整備工場のためのインターネット活用講座 – 2017年11月号

顧客対応と顧客フォローの違い

自動車販売店経営者に「あなたのお店は顧客フォローができていますか?」と質問をすると、たいていこのような答えが返ってきます。

「はい。うちはお客さんにも気に入られていますし、良いお店だとおもいます。」

そんな経営者に「では、あなたのお店はどんな顧客フォローを行っているのですか?」と聞くと、「お客様に何か言われたすぐに対応するようにしています」「お客様から何か相談があれば親身になって対応しています」と返答が帰ってきます。きっと、あなたも同じ答えをするのではないでしょうか。実は、この「何か言われたらすぐにやる」「故障したらすぐに取りに行く」というのは、顧客フォロー以前の問題で、これらは「顧客フォロー」とは言わず「顧客対応」に分類されます。

 

連絡をくれる一部のお客さんとだけ付き合っていませんか?

自ら来店してくれる。案内ハガキを出せばクルマを持ってきてくれる。という、付き合いやすい一部のお客さんとだけ付き合っていませんか?そのお客様に一生懸命顧客対応することを、顧客フォローを行っていると誤解していませんか?全顧客数のうち、自ら来店してくれたりスタッフと仲良くしているお客は、良くて数割です。あとの連絡をくれない大多数のお客さんをほったらかしにしておいて、連絡してくれる一部のお客とだけ仲良く付き合うことを、お店全体のことと捉えてしまい「ウチはお客に慕われている優良店だ」と考えている自動車販売店が本当に多いのです。

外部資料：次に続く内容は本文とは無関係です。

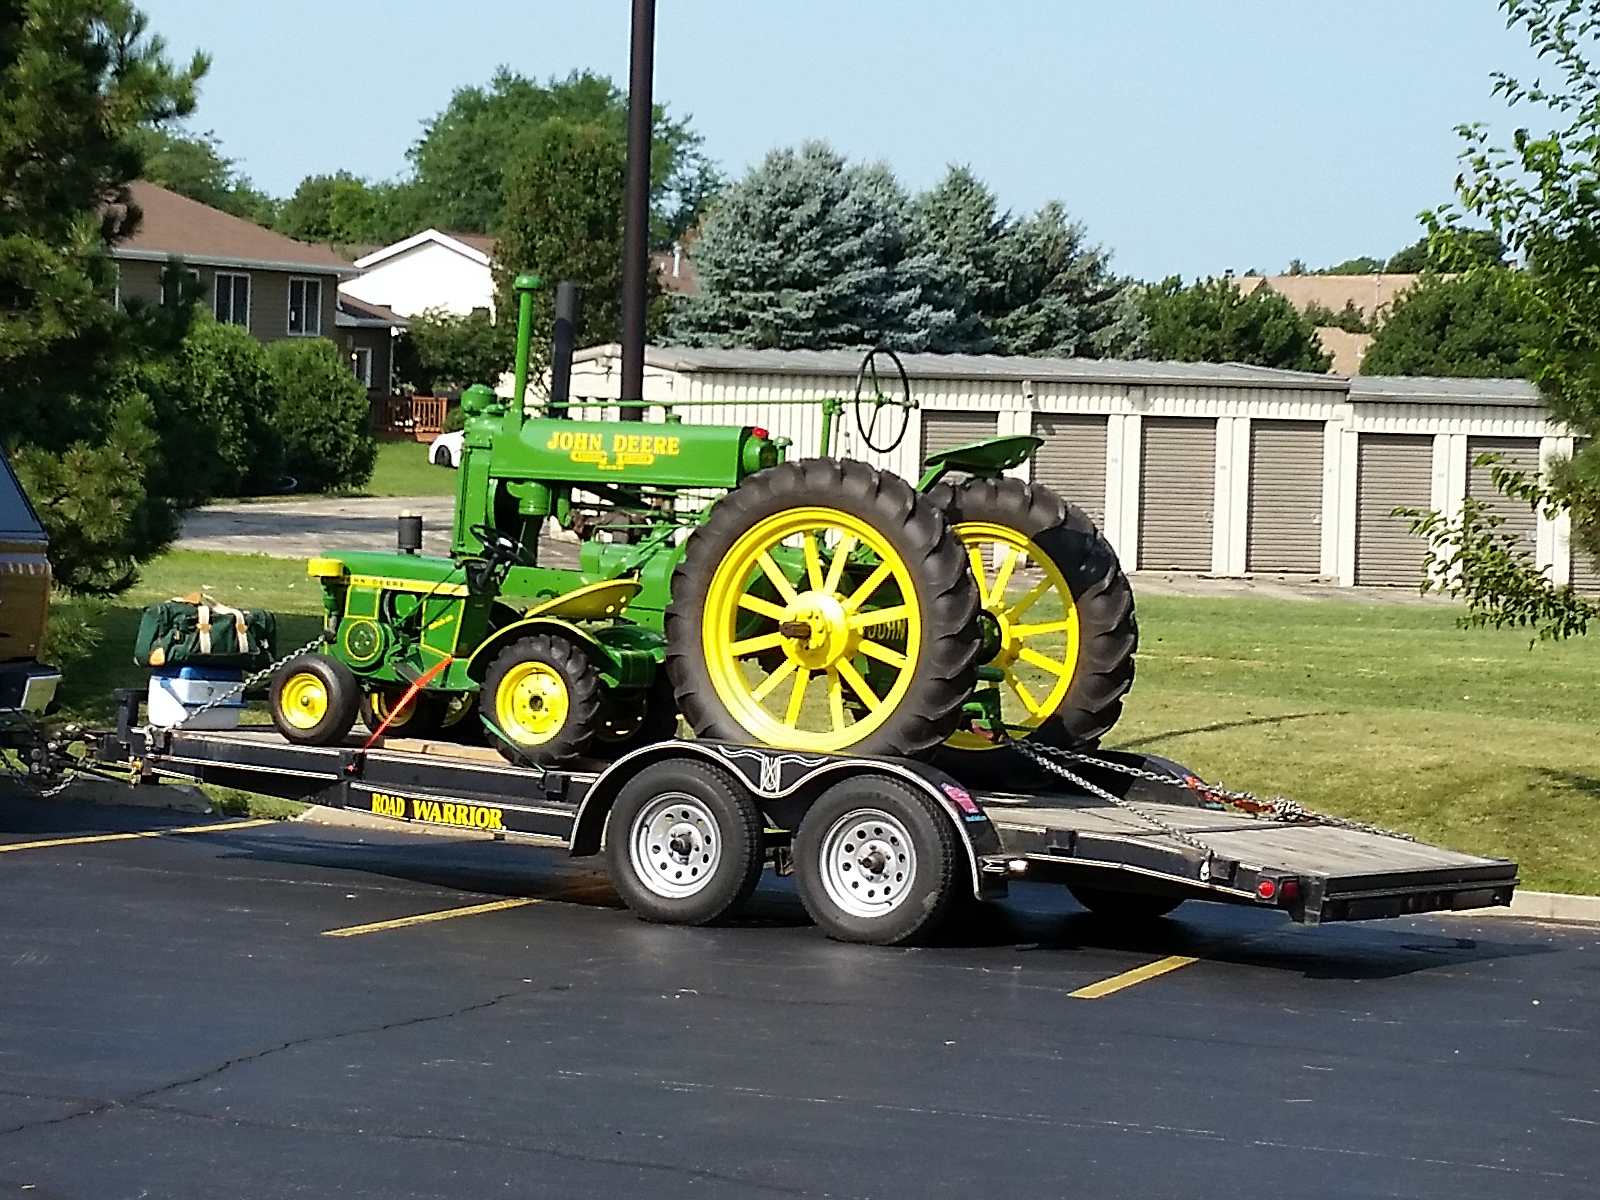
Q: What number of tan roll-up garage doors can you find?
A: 7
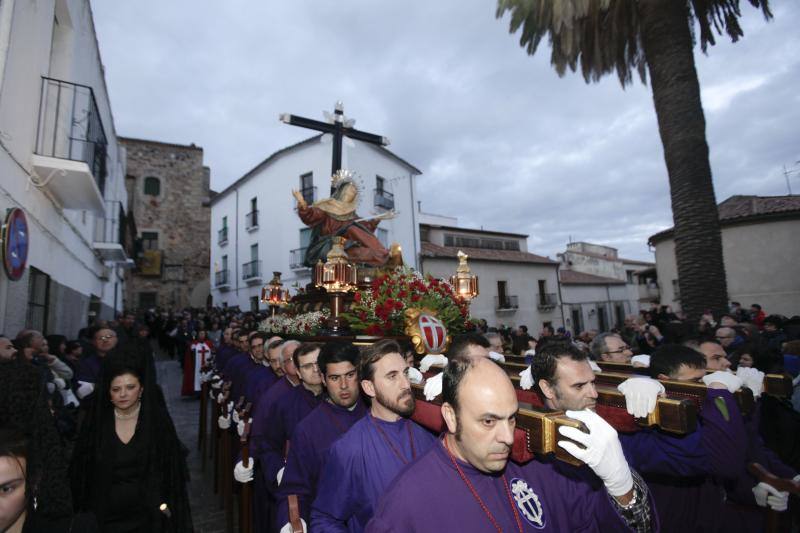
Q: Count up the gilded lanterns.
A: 3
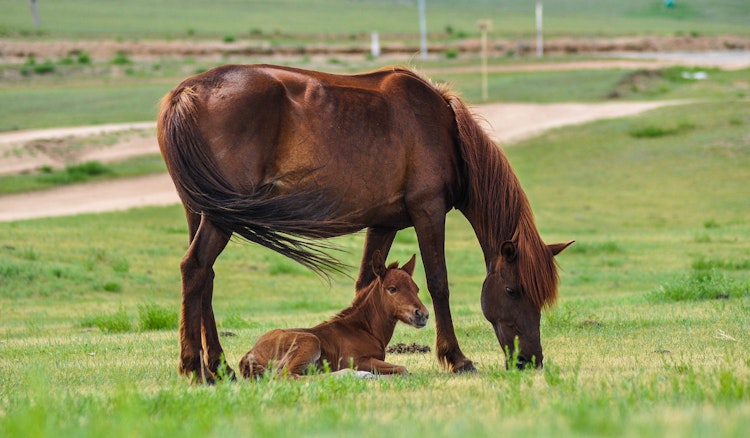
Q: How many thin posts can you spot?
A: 5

「ウチはお客さま対応がしっかりしている良いお店だ!」と思い込んでいる経営者さんは困りものです。「あなたのお店はサービス悪いよね」と言われれば、「そんなことはないよ!ウチはいいお客ばかりの良いお店だよ!」と言いますし、何か苦情を言われても、「そんなお客は来なくてい!」といってお客のせいにしてしまいます。これでは、お店のサービスは良くなりません。

サイレントユーザーもサポートする仕組みを作れ

どんな理由であれ、お客に何か言われるということは、お店の経営やサービス体制に何かしらの問題があるものです。1人のお客さんに何か意見を言われたら、その背後に30人は同じような不満を抱えているお客さんがいると考えてください。お客さんが意見を言ってくれれば良い方です。ほとんどのお客さんは、多少気に入らないことや心配なことがあったとしても、口に出していってくれません。あなたのお店に苦情をいう代わりに、「連絡をしなくなる」のです。

 

あなたが「連絡がないから特に大丈夫なんだろ」と考えているとき、お客の方は「もうあんな店からは買うのやめよう・・」などとおもっているわけです。これでは顧客は増えません。あなたのお店や対応が気に入らないお客のほとんどは、何もあなたに教えてくれません。顧客のちょっとした声に敏感になってください。その意見を真摯に受け止め、すべての顧客をサポートする仕組みを考えることです。